TVAAS started being calculated in Tennessee in 1992. Close to a million students have had their test scores analyzed, producing millions more sheets of data. Lt. Governor Ron Ramsey says over the years all of it just sat there, driving some legislators crazy.
“We’ve had this data now for almost twenty years,” Ramsey says. “I think it’s a tool, the time has come for us to use that data.”
Race to the Top Drives Change
The federal Race to the Top competition is what finally coaxed TVAAS out from folders and databases. Hundreds of millions of dollars were at stake and the use of test scores was a major sticking point to winning. Tennessee had a law prohibiting the use of scores as a way of measuring teacher effectiveness. The state changed it and won the money. Ramsey still gets an earful from those upset with the move.
“When I’m out eating in restaurants I have teachers walk over to me and say this is a major mistake, that this is beyond my control of what the students do and it’s more to do with parenting than it does teachers,” Ramsey says. “I can’t argue with any of that. They are exactly right.”
But Ramsey says Tennessee needed an objective way to track teachers. Still, educators cringe at months of work coming down to one day. Pam Ross also teaches at Wright Middle.

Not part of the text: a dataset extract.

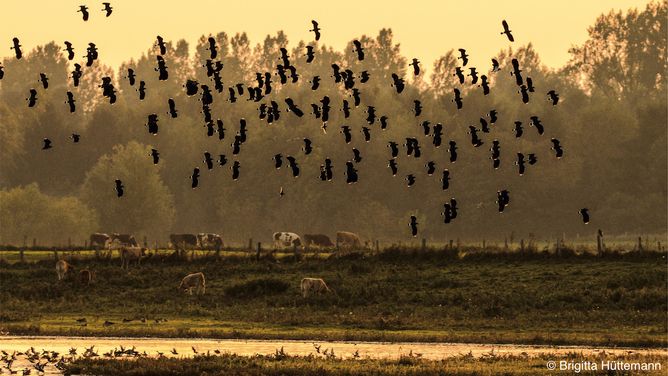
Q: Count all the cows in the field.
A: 12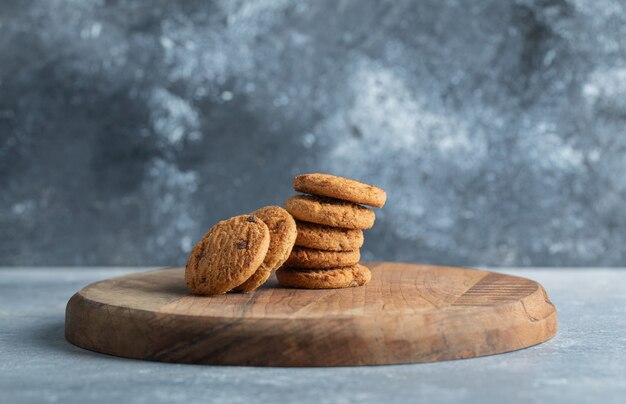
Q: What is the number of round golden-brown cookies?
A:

Her kids take the annual assessment test known as TCAP. She’ll never forget the student who arrived on test day tired and stunned.

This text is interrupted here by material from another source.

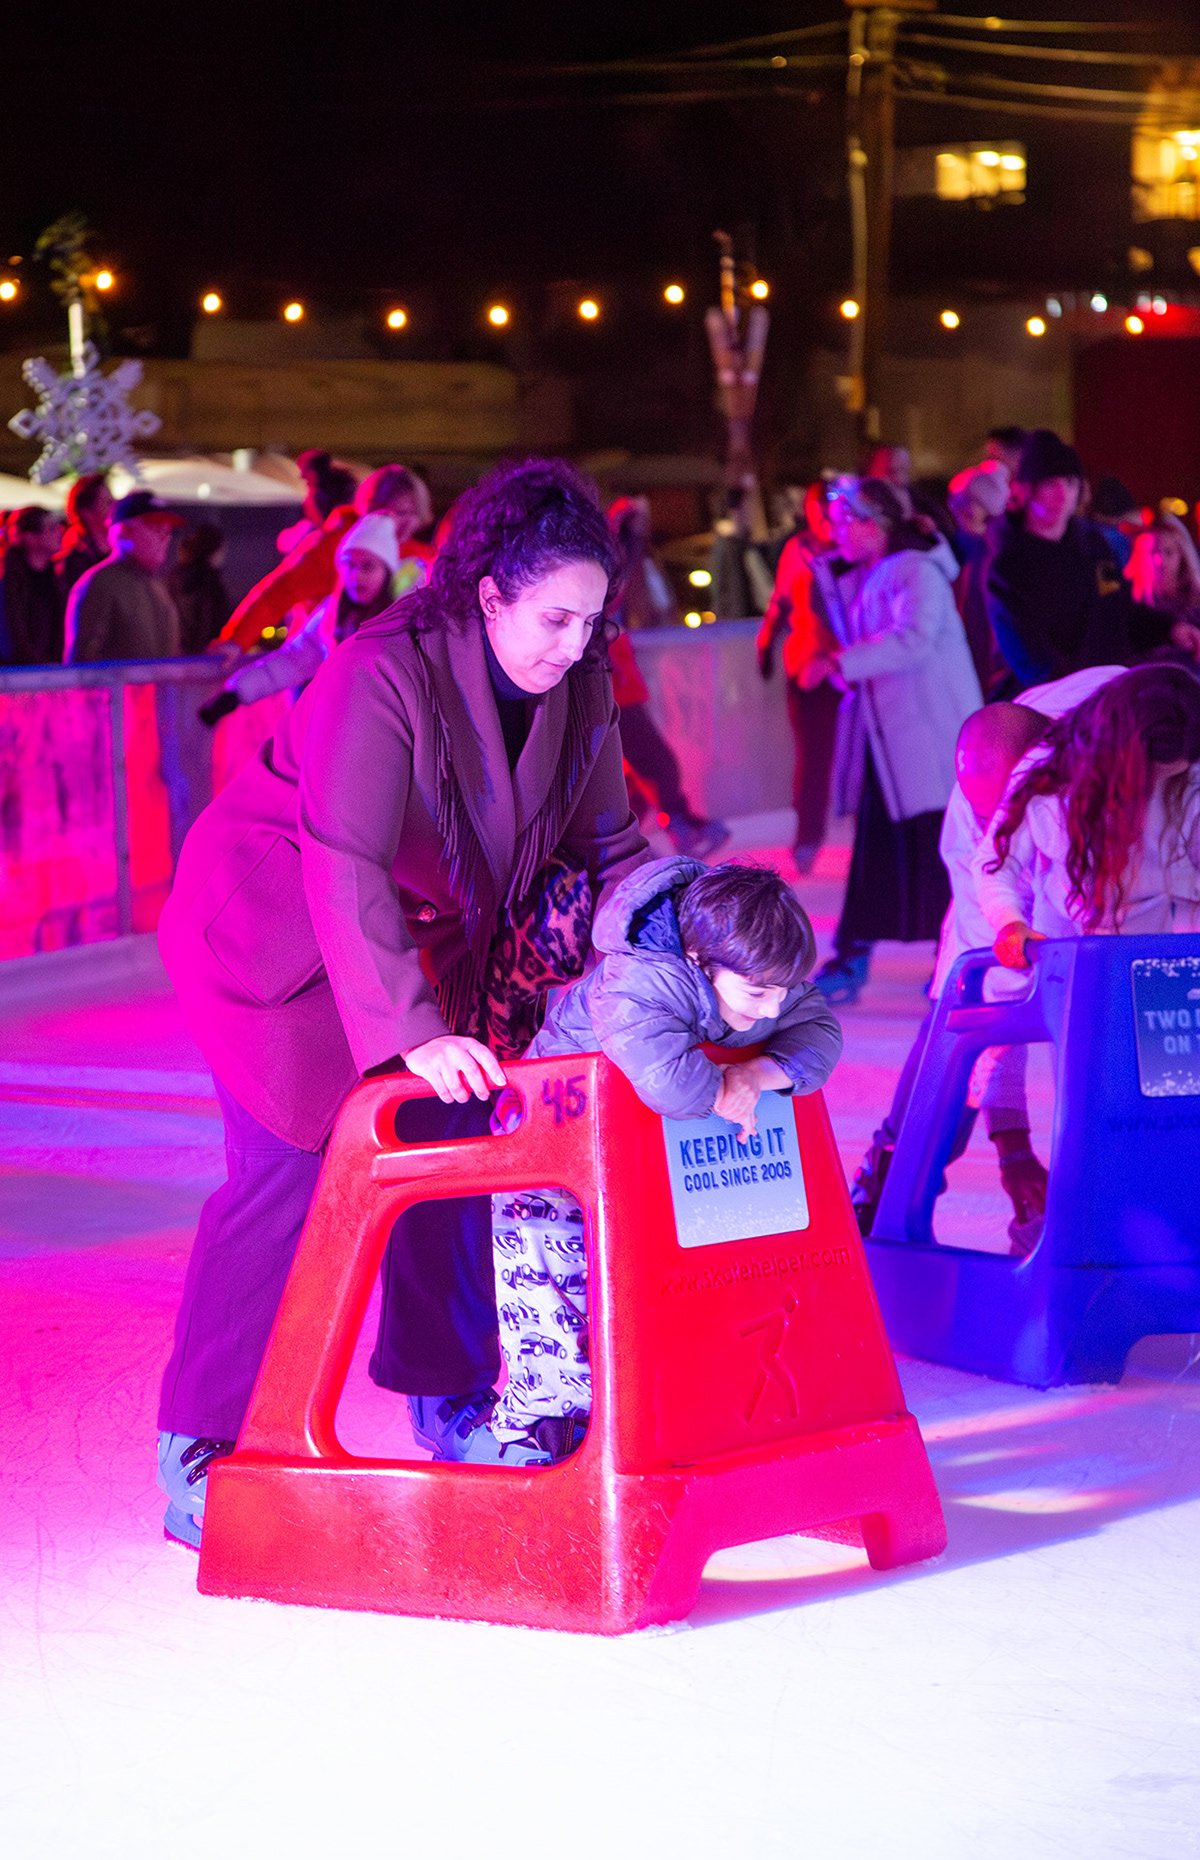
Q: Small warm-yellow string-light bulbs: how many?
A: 13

“They lived in an area where there was a lot of shooting and stuff, “ Ross recalls. “They’d been up all night listening to gunshots. And they came in and talking about they’d slept on the floor and all that stuff and I’m thinking to myself and we’re getting ready to do part one of the TCAP.”

Wright Middle’s Pam Ross
Even if Ross has a year where an entire class tests poorly, she won’t immediately get branded as ineffective. She’s measured on three years of scores, not one. It’s the trail teachers are leaving behind that matters. Tom Smith, a public policy and education professor at Vanderbilt, says if scores are consistently heading downhill, then there’s a problem.
“What there will be is additional evidence that establishes…a trail of low performance,” Smith says. “The question that’s a little open is how that is going to be addressed.”

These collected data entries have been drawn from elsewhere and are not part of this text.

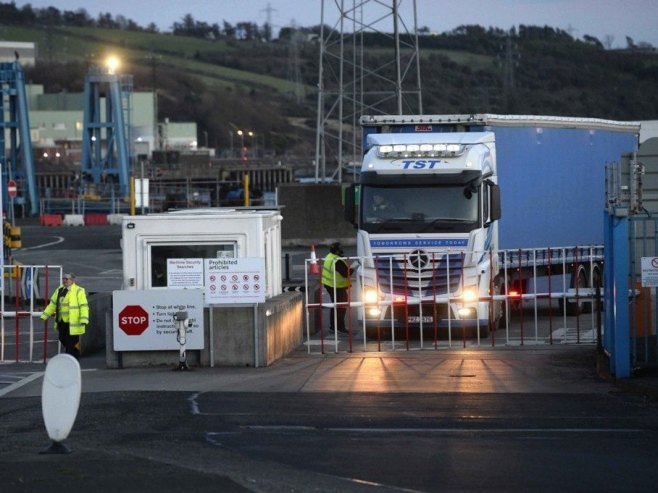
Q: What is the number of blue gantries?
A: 2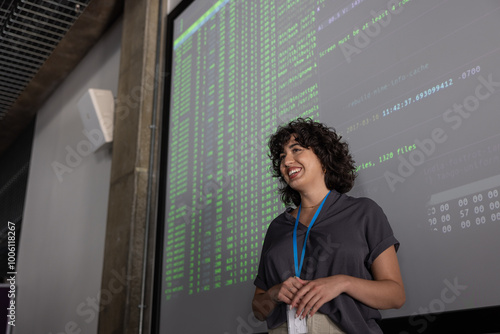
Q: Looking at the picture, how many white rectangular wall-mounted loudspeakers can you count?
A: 1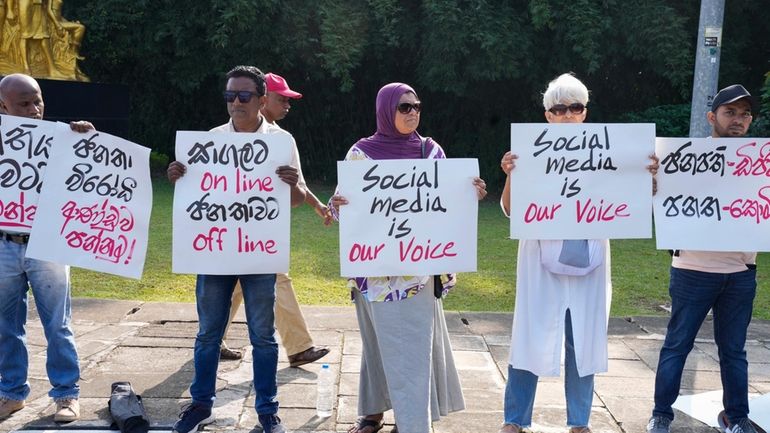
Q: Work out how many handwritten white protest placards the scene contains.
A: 6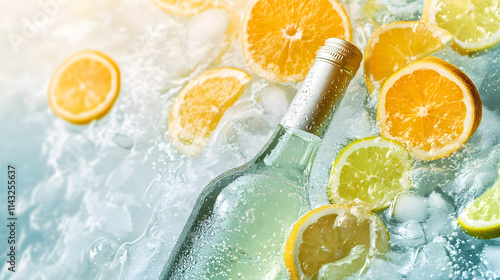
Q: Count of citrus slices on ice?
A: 10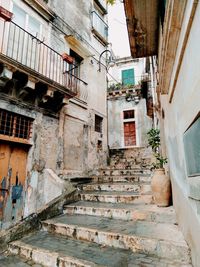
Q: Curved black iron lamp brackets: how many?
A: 1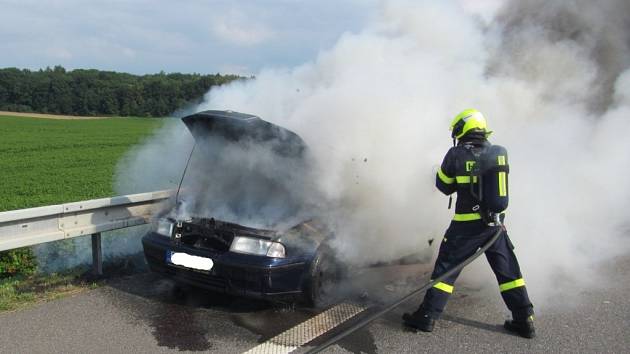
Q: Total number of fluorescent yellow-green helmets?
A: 1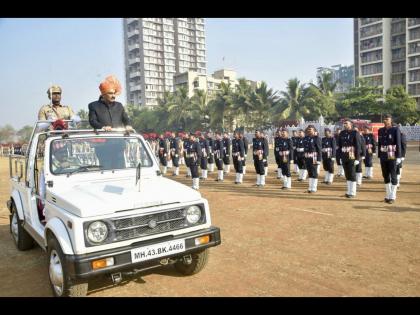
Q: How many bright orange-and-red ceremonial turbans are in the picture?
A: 1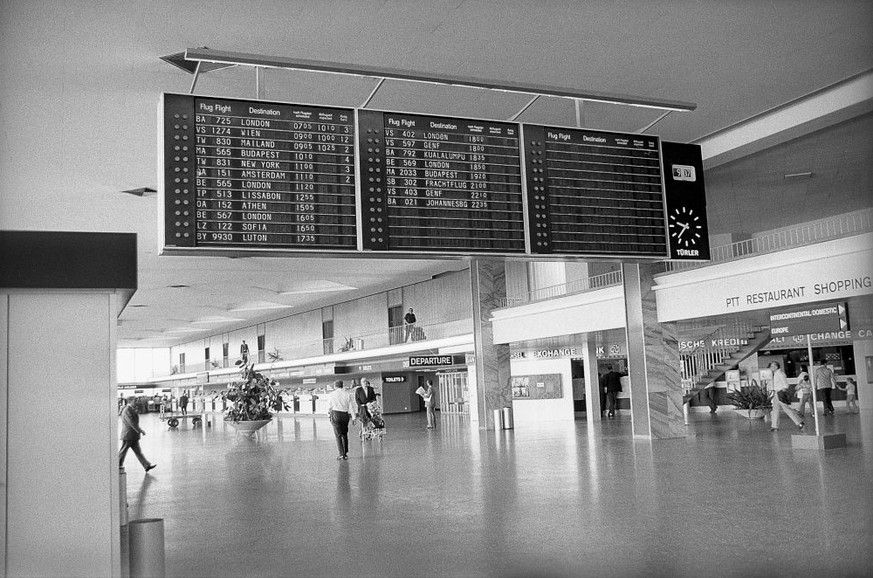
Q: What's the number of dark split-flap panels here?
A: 3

Big Step, Small Impact…So Far
With the change in the law teachers are now hitched to their test scores, for better or worse. But the state says this change is just a concrete way to pinpoint who’s struggling and lend them a hand. Base pay and job security are not affected…yet. Lt. Governor Ron Ramsey says stay tuned.
“I think this is just the beginning of the reform that you’re going to see in Tennessee,” Ramsey says.
The emphasis on test scores is simply one step in a new direction. But it carries with it a lot of momentum.
It isn’t clear yet is how the state will judge art, P.E. or music teachers since those subjects don’t have year end assessment tests. Also, the full scope of what teachers will be judged on hasn’t been fully determined.
Thirty-five percent will come from TVAAS. Fifty percent will be based on principals’ classrooms visits to watch teachers in action. That leaves fifteen percent with no definitive criteria.